Dear All,
The data contains variable called AJCC with the sub-variables: stage I, Stage II, Stage III, Stage IV, and Unknown Stage. But I keep getting missing output "Stage III". see the attached document for detail. Thank you for any help related to the problem.
abuanuazu
Hello @abuanuazu,
First of all, something must be missing in your code, probably a SET statement reading another dataset. Otherwise, where should variable AJCC come from?
The reason why SAS seems to omit "Stage III" is most likely that you did not specify a sufficient length for character variable AJCC in the other dataset. There should be a statement like the following in the data step creating the dataset which contains AJCC:
length AJCC $9;
If there was no LENGTH statement for AJCC, this variable would be assigned the default length for character variabes, which is 8, or the length of the first value assigned to it.
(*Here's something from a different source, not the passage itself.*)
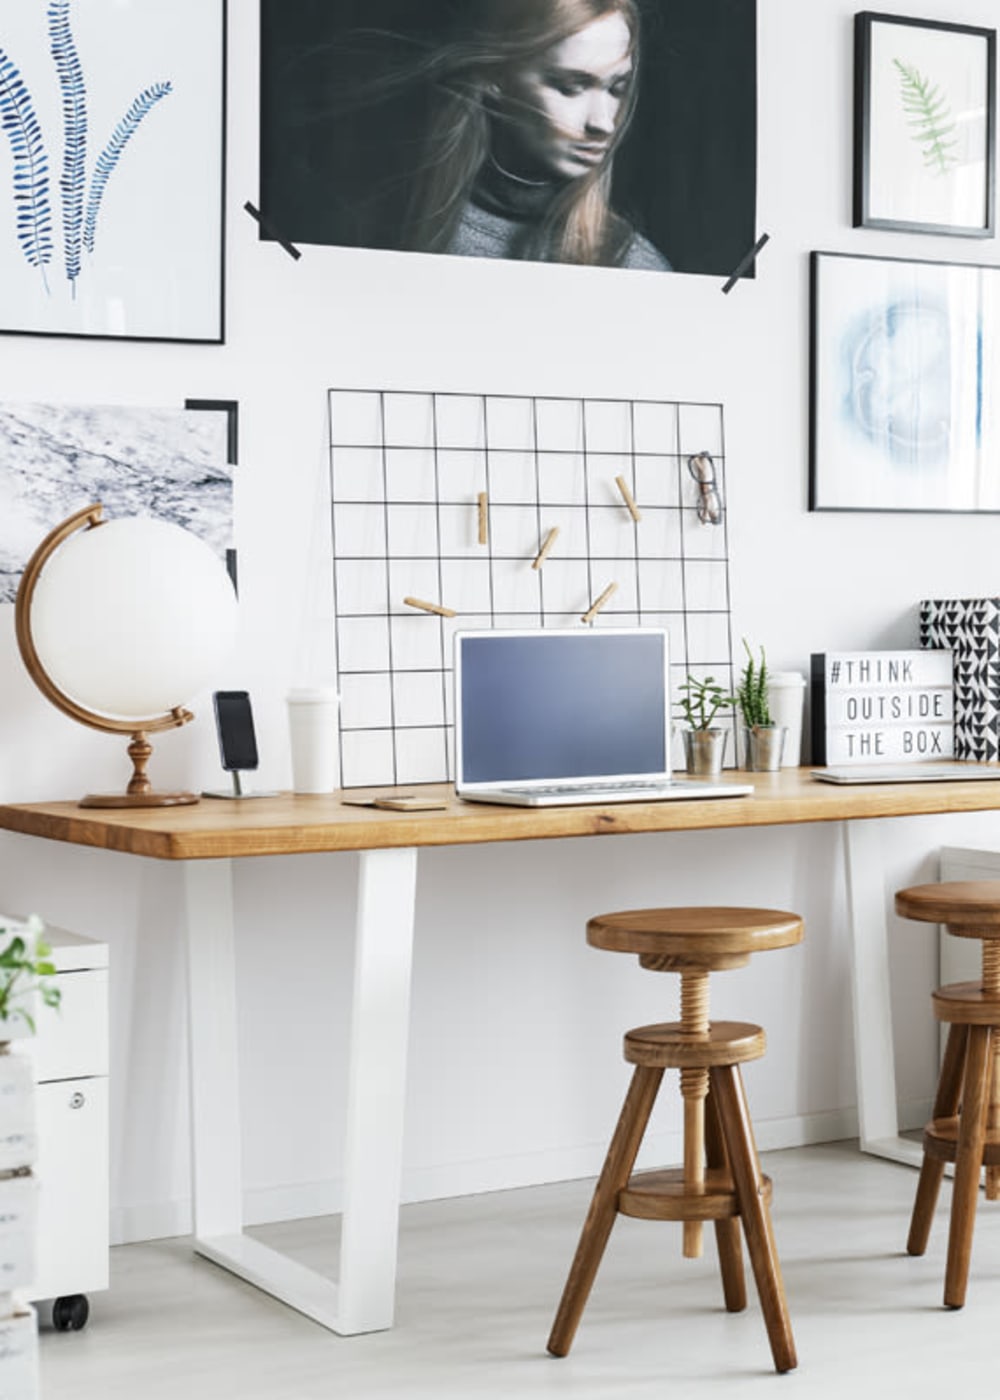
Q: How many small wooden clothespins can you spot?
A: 5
But the string "Stage III" has length 9. The last roman digit "I" would be truncated if AJCC had length 8. Hence, all values which should read "Stage III" would get the value "Stage II". Not surprisingly, "Stage 2" has a particularly large percentage in your output (because most probably it is in fact the union of Stage II and Stage III).
The same goes for variabe MYSTAGE. The value "Unknown Stage" is truncated to "Unknown" due to the missing length specification.
Your INPUT statement is invalid. [Edit: No, as pointed out by Tom, it's actually valid syntactically, although incorrect, in that it requests column input (for column 13) both senselessly and in a misleading way.] Either correct it to read
input AJCC :$13.;
or insert a LENGTH statement before the INPUT statement:
length AJCC $13;
Then you can omit the informat specification completely and just write
input AJCC;
The LENGTH statement for MYSTAGE is still missing in the second data step.
Look carefully at your INPUT statement.
input AJCC $13;
Since there is no period after the 13 it is taken to mean a column number instead of an informat. So it means to read the 13th character. That is why you do not see any of the values.
Also why did you set the delimiter to a comma on the INFILE statement? If the file really is a CSV file with more than one column then you should use the DSD option to make sure missing values are properly handled. If you just have a single column of values then it easiest to just read the value and not worry about delimiters. But you might want to add a TRUNCOVER option so that it properly handles lines with less than 13 characters.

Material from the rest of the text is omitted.